Meriç kendisi için cesaretle şöyle der: “Yaralandım, yaralandım, yaralandım. Ben ezeli bir mağdurum. Başka bir ülkede doğmalıydım. Başka bir ülkede veya başka bir çağda, en iyisi hiç doğmamalıydım. Anlaşılmadım, Anlaşılmadım, Anlaşılmadım. Hiçbir kavgam zaferle taçlanmadı.” (Jurnal, II/289) Başka bir yerde de, “Hayatını Türk irfanına adayan münzevi ve mütecessis bir fikir işçisidir, sürekli ezilmiştir, horlanmıştır, aslında büyük bir teorisyen olacaktır; ama buna izin verilmemiştir.” Meriç’in bu sözleri doğruluk payı taşımaktadır; eziyetli bir çocukluk ve yetişkinlik dönemi geçirmiştir ve gerçekten büyük bir yetenek olduğu halde fırsat yoksulu yaşamı olmuştur.

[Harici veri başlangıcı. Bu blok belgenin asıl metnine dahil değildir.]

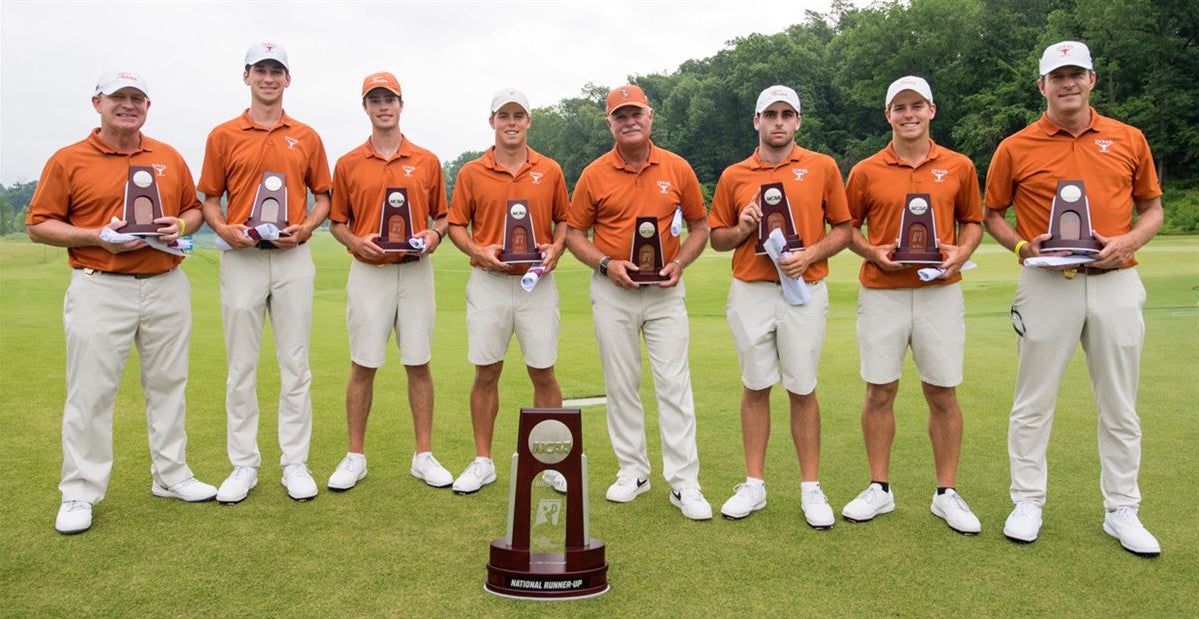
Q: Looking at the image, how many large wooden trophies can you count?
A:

Cemil Meriç’i önemli kılan unsurlar nelerdir? Türk Düşüncesi’nde niçin önemlidir veya niçin zaman geçtikçe daha çok okunmaktadır?
Bu soruların cevabını kendisinin şu sözünde bulabiliriz:
“Heykel kadar kuvvetli, Eyüp kadar sabırlıyım.”
Kuvvetli ve sabırlı olması dolayısıyla Meriç, düşüncesinde son derece dürüst ve cesurdur. Samimiyetini nereden anlayabiliriz: Jurnal’inde kendisini jurnallemesinden…

Çok renkli düşüncesinin bir prizmadan geçebilmesini arzulamıştır. Bu arzusu yeterince gerçekleşememiş olsa da Meriç, Türk düşünce hayatımızın gökkuşağıdır.

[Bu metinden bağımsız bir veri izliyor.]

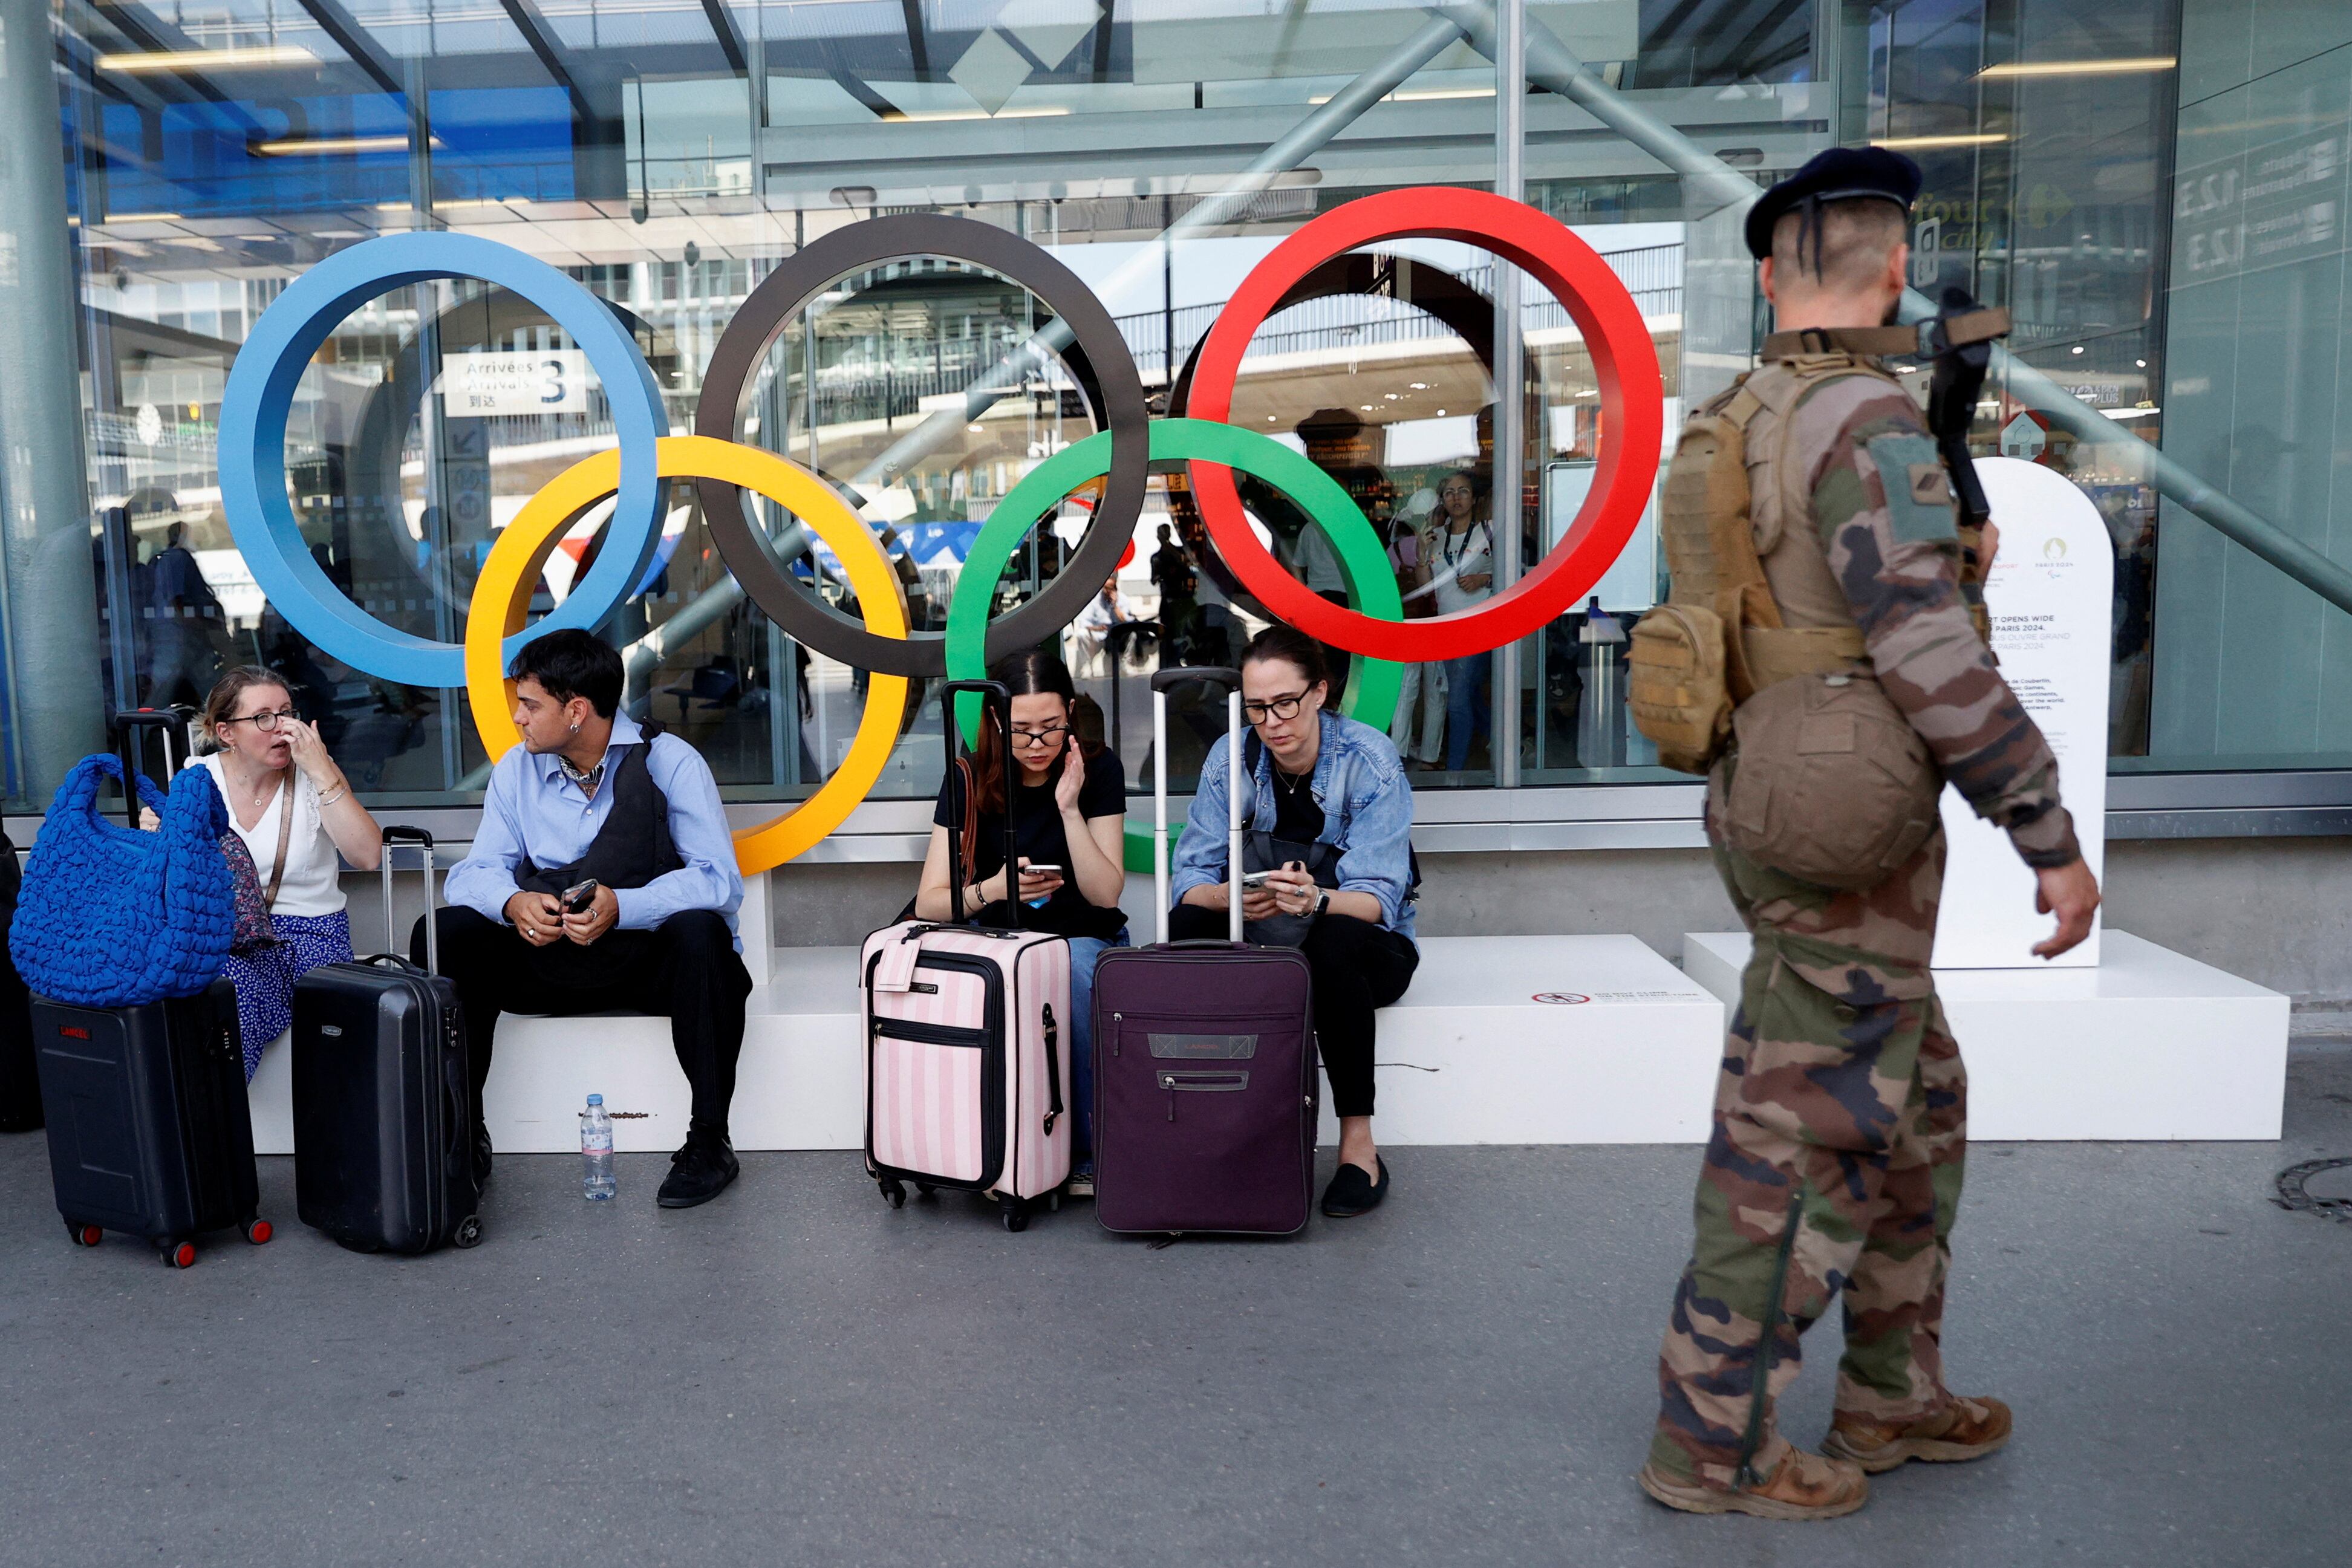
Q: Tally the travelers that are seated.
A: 4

Meriç’i tanıyabilmek için tavırlarını bazı isimlerle karşılaştırabiliriz: “Üslubuyla Sinan Paşa, tecessüsü ile Ahmed Mithat, ıstırabıyla Ahmet Haşim ve Peyami Safa, inanmışlığıyla Mehmet Akif, mağrur öfkesiyle Necip Fazıl, şüpheciliğiyle Beşir Fuat, tezatlarıyla Abdullah Cevdet, âsiliğiyle Nazım Hikmet, çığlığı ve iradesiyle Bediüzzaman Said Nursi, huzursuzluğu ile Tanpınar, namusluluğuyla Kemal Tahir, zaafları ve hayal kırıklığıyla Celal Sıla’ydı.” (Faruk Deniz, Anlayış, sy. 50, s. 83)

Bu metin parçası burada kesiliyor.